Though the mechanism behind mind-body surgical preparation is not fully understood, it is believed to inhibit the sympathetic nervous system, which is responsible for the body's stressful fight-or-flight response, and to stimulate the parasympathetic nervous system, which triggers the body's relaxation response, says Adam Perlman, executive director of Duke Integrative Medicine at Duke University Medical Center in Durham, N.C.
"When we're in a sympathetic state, a more pro-inflammatory state, that's not conducive to healing," Perlman says. "In a parasympathetic state, the body tends to release less pro-inflammatory chemicals and less stress hormones."
Perlman speaks from experience. A year ago, he underwent hip surgery and turned to hypnotherapy, specifically guided visualization, to reduce his stress and help him manage pain more effectively during recovery. He was released from the hospital earlier than anticipated and was able to better tolerate postsurgery discomfort.
Delrene Gardiner, of Maple Falls, Wash., reports similar benefits after using Huddleston's technique to help her through two surgeries, including a lumpectomy and breast reconstruction.

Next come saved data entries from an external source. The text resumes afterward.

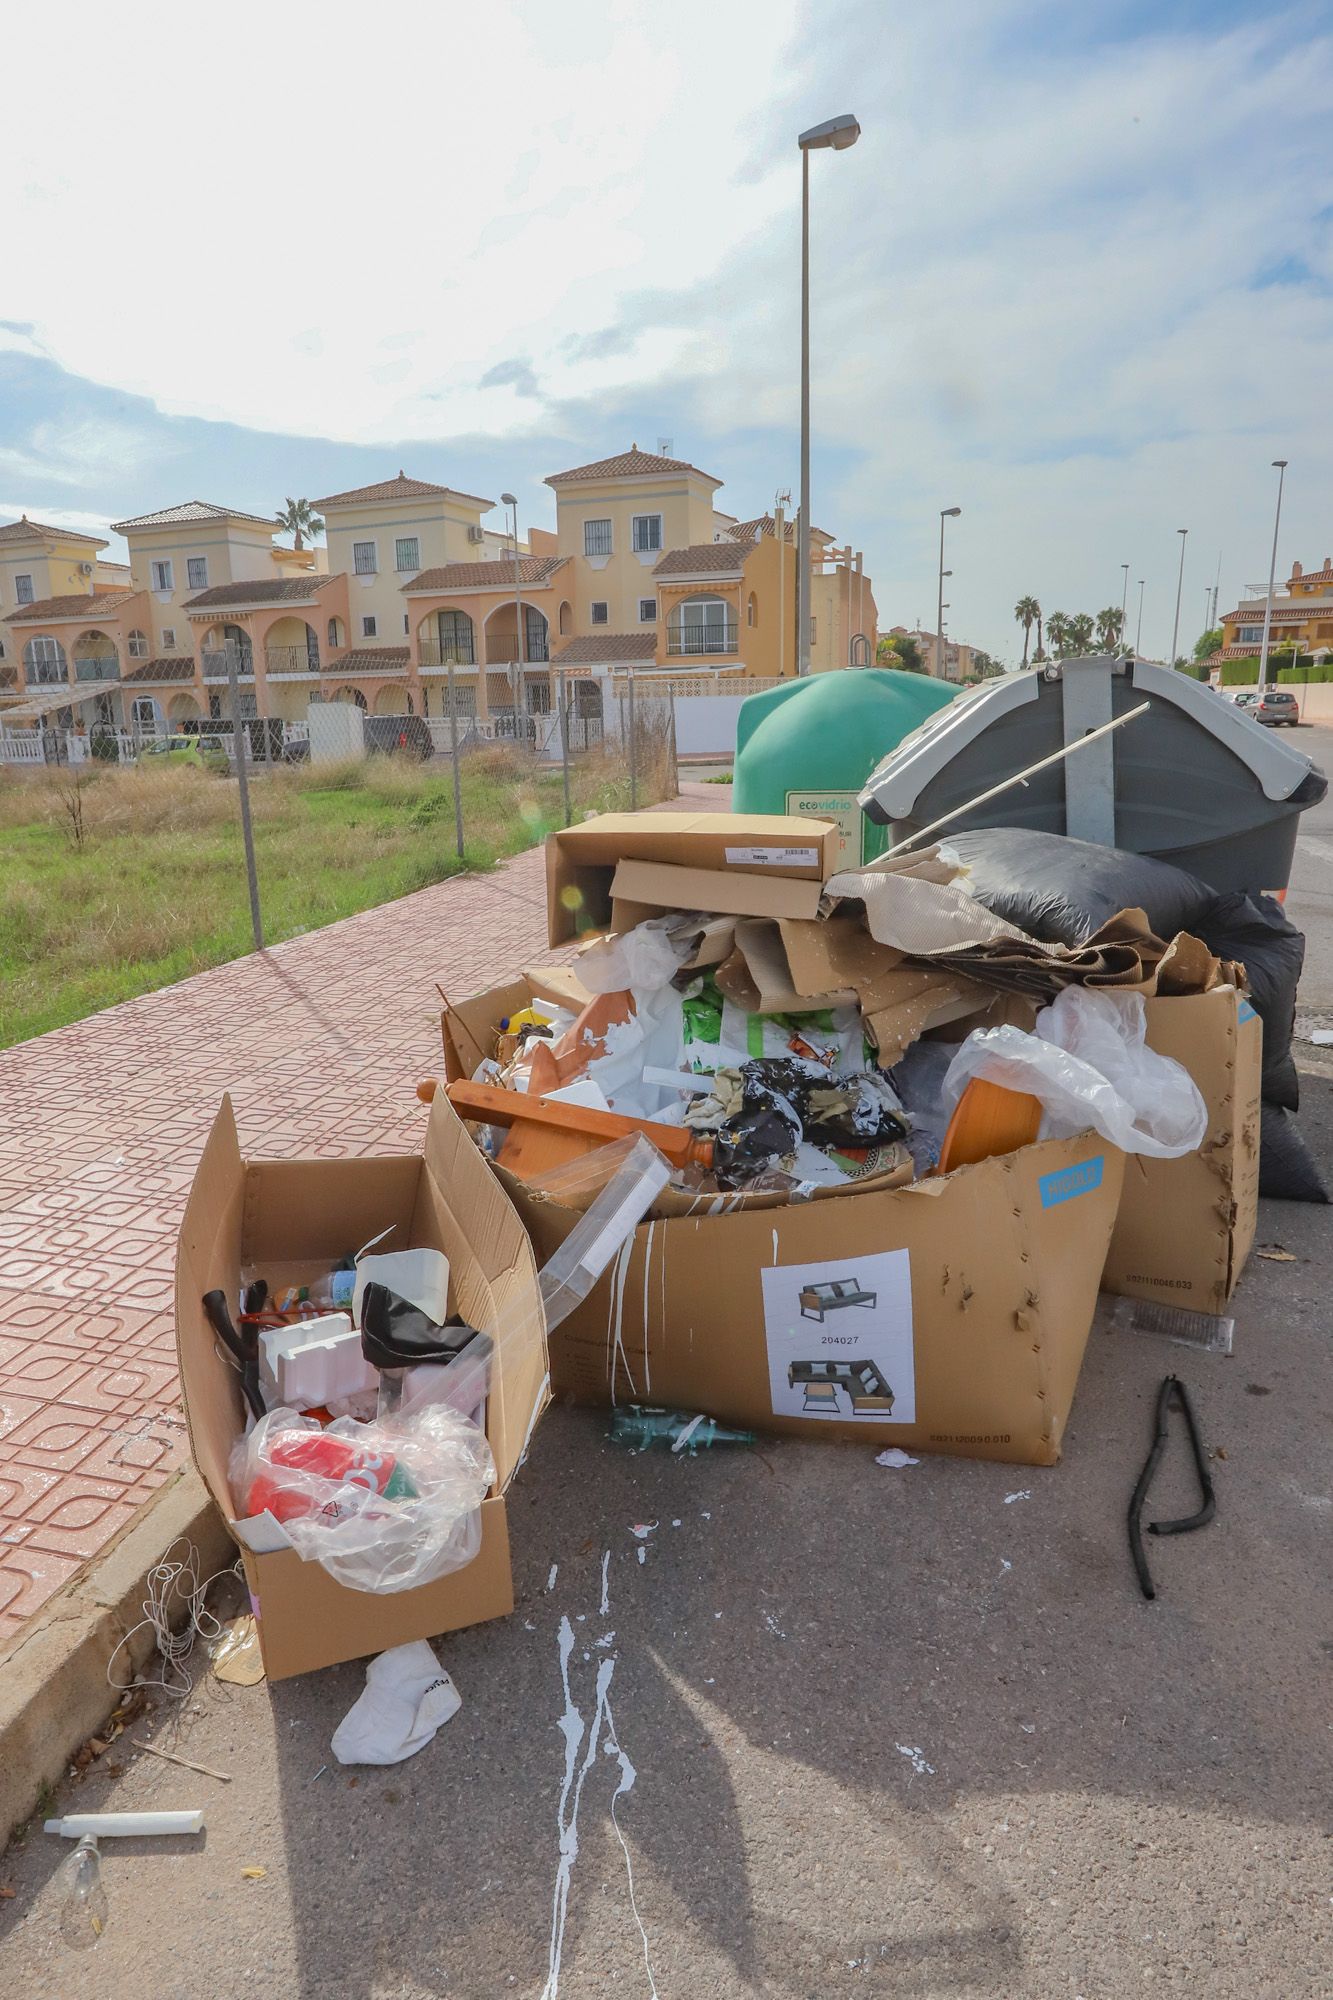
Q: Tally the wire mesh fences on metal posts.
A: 1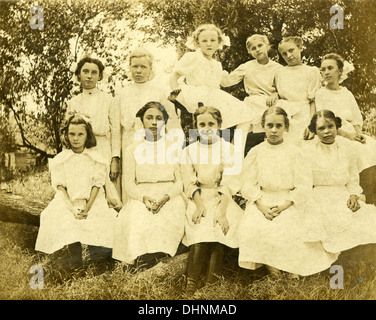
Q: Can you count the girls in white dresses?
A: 11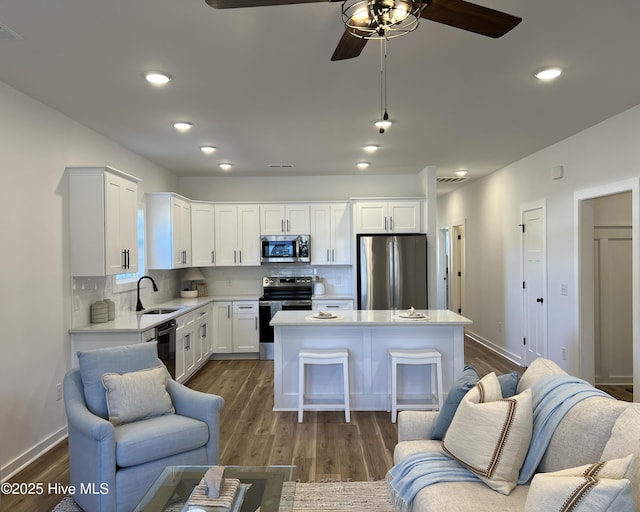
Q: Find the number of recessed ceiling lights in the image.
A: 9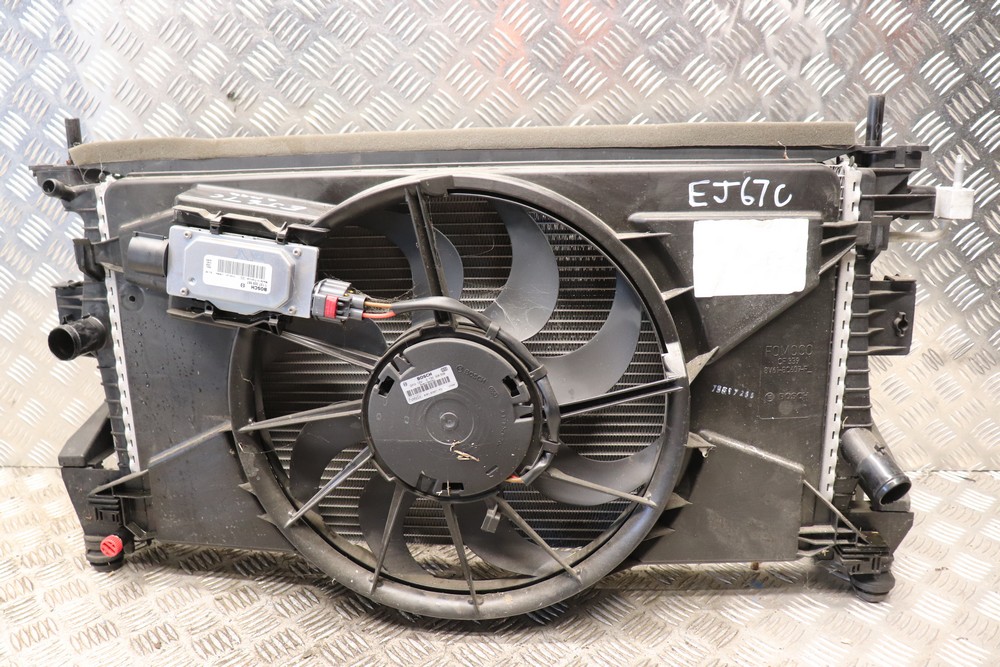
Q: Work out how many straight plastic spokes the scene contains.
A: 9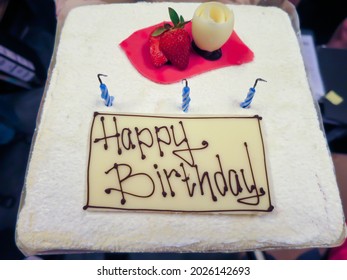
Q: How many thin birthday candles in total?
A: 3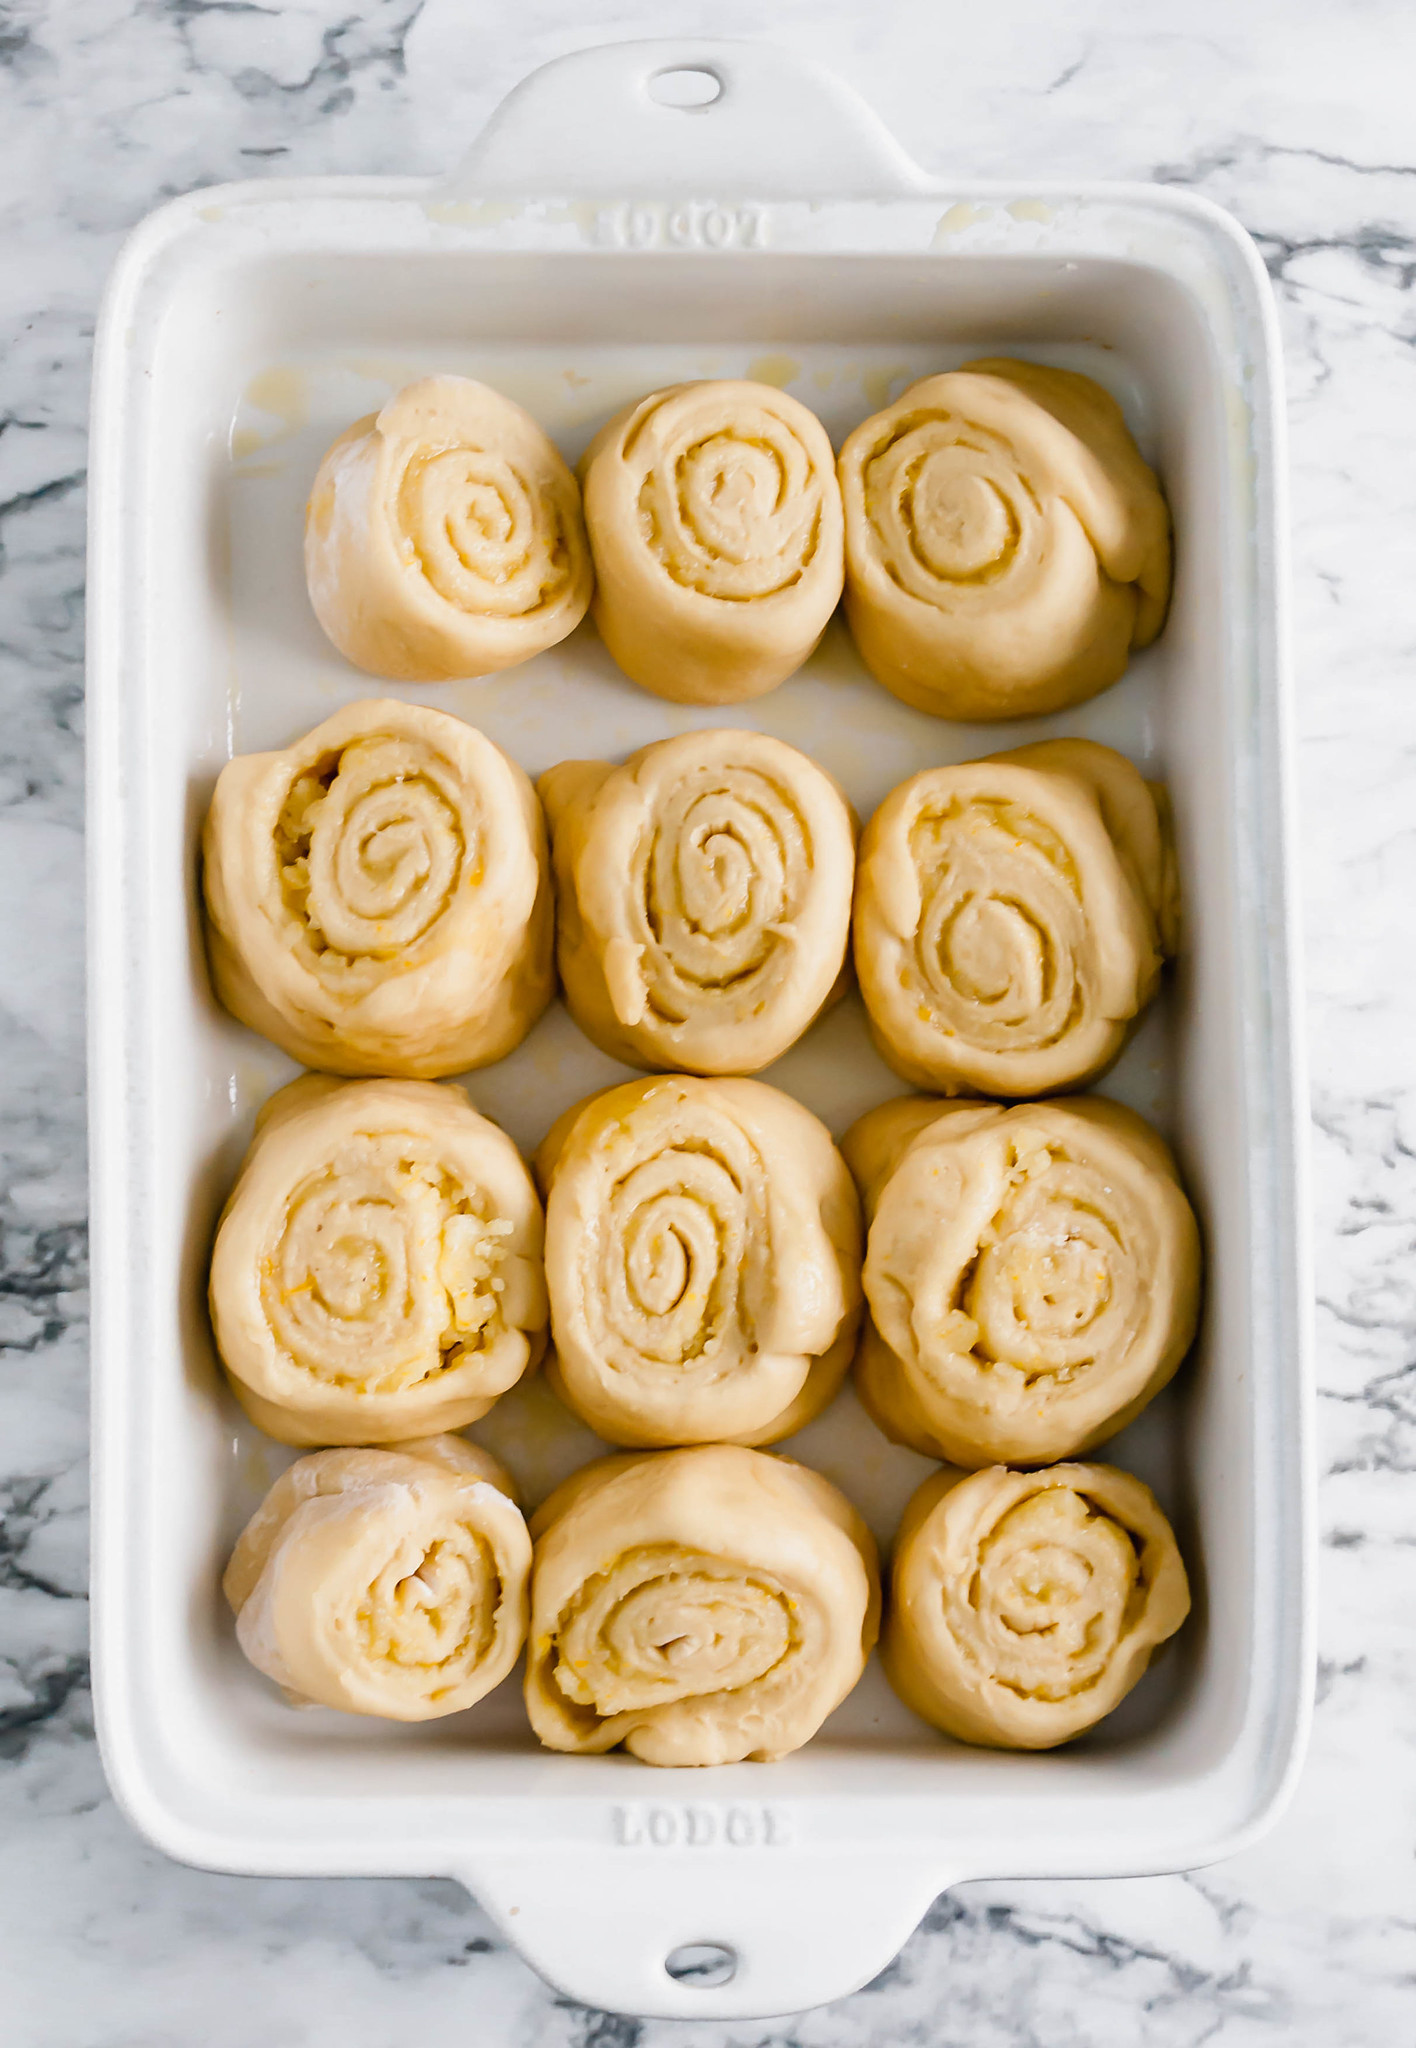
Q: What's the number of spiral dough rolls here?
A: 12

"Mind-body surgery preparation helps you feel empowered to contribute to the outcome of your surgery," she says. "It really gave me a feeling of control over the process and the outcome."
Perlman points out that mind-body surgery preparation is not a "one-size-fits-all" approach; patients must determine which techniques work best for them. "I think the one caveat is to have an open mind," he says. "I have found that if patients have that attitude, most of the time they are able to find a modality that is supportive of them.
"What people often do is wait until they are really stressed out, and say, well, let me try meditation, maybe that will help," he adds. "Mind-body modalities are like any other tool: you must learn how to use them. The more adept you become, the more effective they will be."
Perlman and Cohen view mind-body surgery preparation as an ideal area for continued study. "It is probably one of the more researched areas of complementary and alternative medicine, and I think it's one of the areas that is most integrated into the conventional healthcare system," Perlman says. "I suspect that we will continue to see more mind-body modalities offered to patients who are undergoing surgery or other treatments in the hospital and in the outpatient setting as well. The literature is not only growing, but so is the acceptance."